Optical image stabilisation on all Panasonic compact system cameras is supplied via the lens, rather than being built-in to the camera body, a key difference between the Panasonic and Olympus systems. Note that the 12-32mm kit lens does offer image stabilisation, but it's turned on and off via main menu system rather than a physical switch on the lens barrel, with three different modes accessible through the GF7's menu system.

Panasonic Lumix DMC-GF7
Front of the Panasonic Lumix GF7

When enabled, the Panasonic Lumix GF7 automatically compensates for camera shake, which is a slight blurring of the image that typically occurs at slow shutter speeds when the camera is hand held. There are two different modes, Mode 1 is on all the time including image composition and Mode 3 compensates for up and down movements only (which in turn allows you to pan the camera).

Unlike a conventional DSLR camera which uses a phase detection auto-focus system, the GF7 employs the same Contrast AF that is commonly used by compact cameras. Panasonic have published marketing data which suggests that the GF7's Light Speed AF system is as fast, if not faster, than a typical DSLR camera's, with a claimed speed of just 0.09 second when used with certain lenses,. In practice we noticed very little difference in speed between the GF7 and a DSLR, and there were also very few occasions when the GF7 failed to lock onto the subject, especially when using the centre AF point, and even in low light thanks to the camera's new ability to focus in -4EV of light. There are a wide range of AF modes on offer, including multiple-area AF with up to 23 focus areas, 1-area AF with a selectable focus area, Face Detection, AF Tracking and Pinpoint. The GF7 also has a useful Quick AF function that begins focusing as soon as you point the camera.

The start-up time from turning the Lumix GF7 on to being ready to take a photo is very impressive at less than 0.5 seconds.

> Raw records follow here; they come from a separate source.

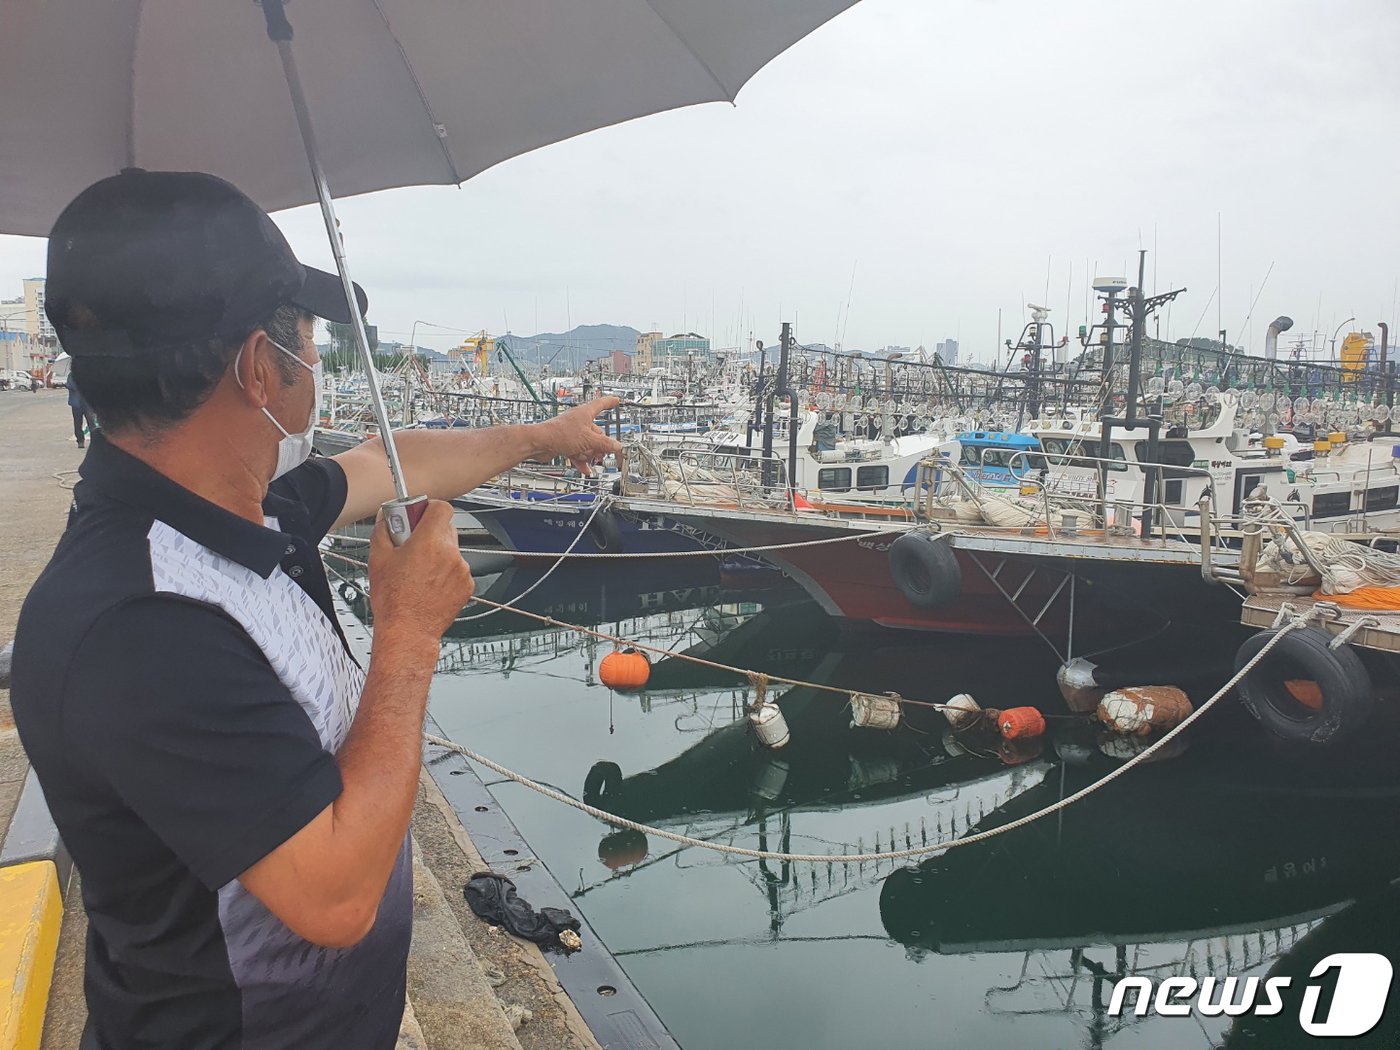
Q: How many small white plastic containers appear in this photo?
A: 3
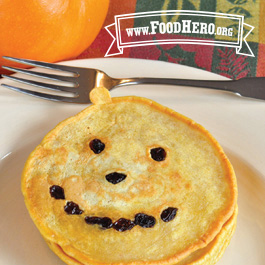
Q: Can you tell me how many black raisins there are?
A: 9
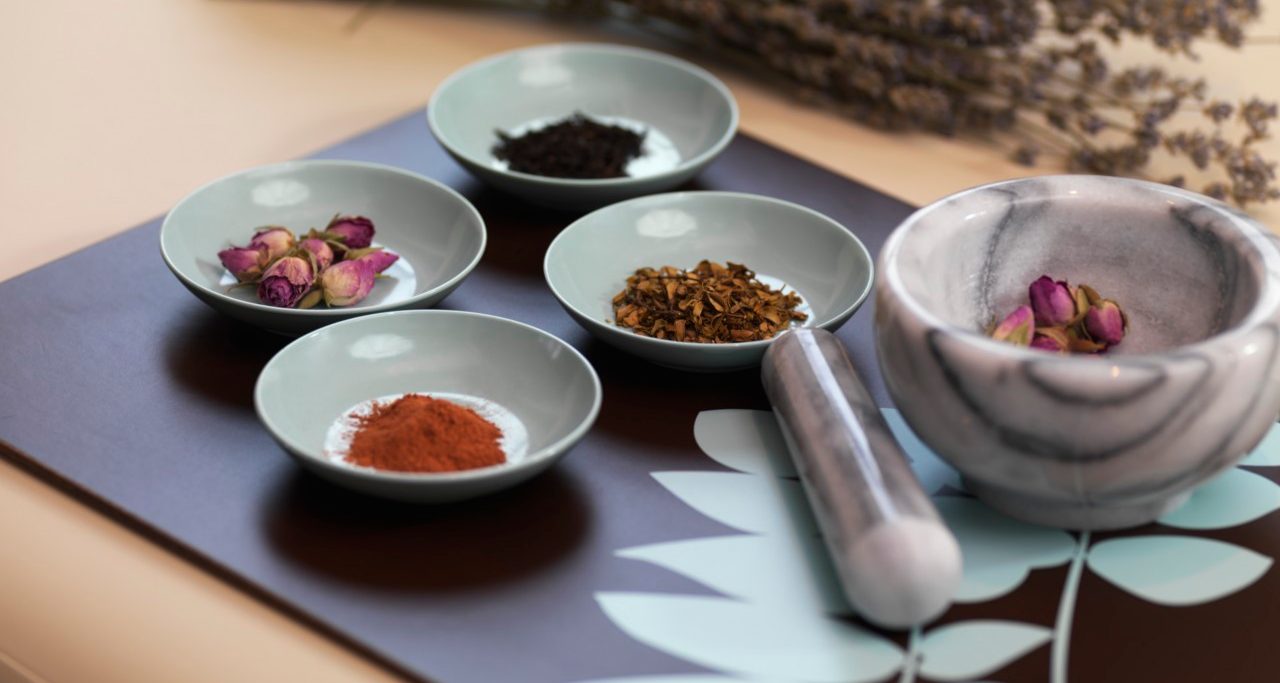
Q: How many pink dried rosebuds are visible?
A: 11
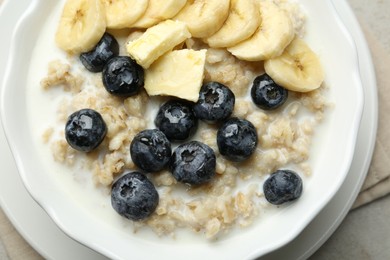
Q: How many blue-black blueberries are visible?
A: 11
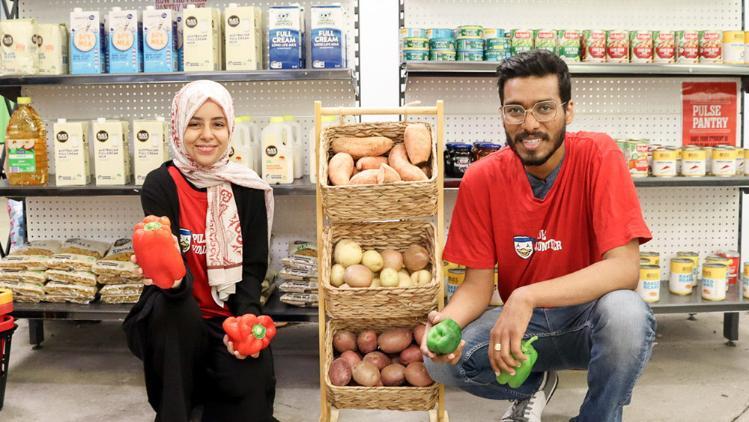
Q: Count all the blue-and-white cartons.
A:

It takes about 1 second to store a JPEG image, allowing you to keep shooting as they are being recorded onto the memory card - there is a barely perceptible LCD blackout between each image. Storing a single RAW image takes around 4 seconds, but thankfully it doesn't lock up the camera in any way - you can use the menu system or shoot another image while the first file is being written to memory. The Panasonic Lumix GF7 has a good Burst mode which enables you to take 5.8fps or 5fps with auto-focus tracking for an unlimited number of JPEG images at the highest image quality, or 7 RAW images. There is a much faster 40fps option, but it's only available if you use the electronic shutter (and focus and exposure are fixed at the first frame).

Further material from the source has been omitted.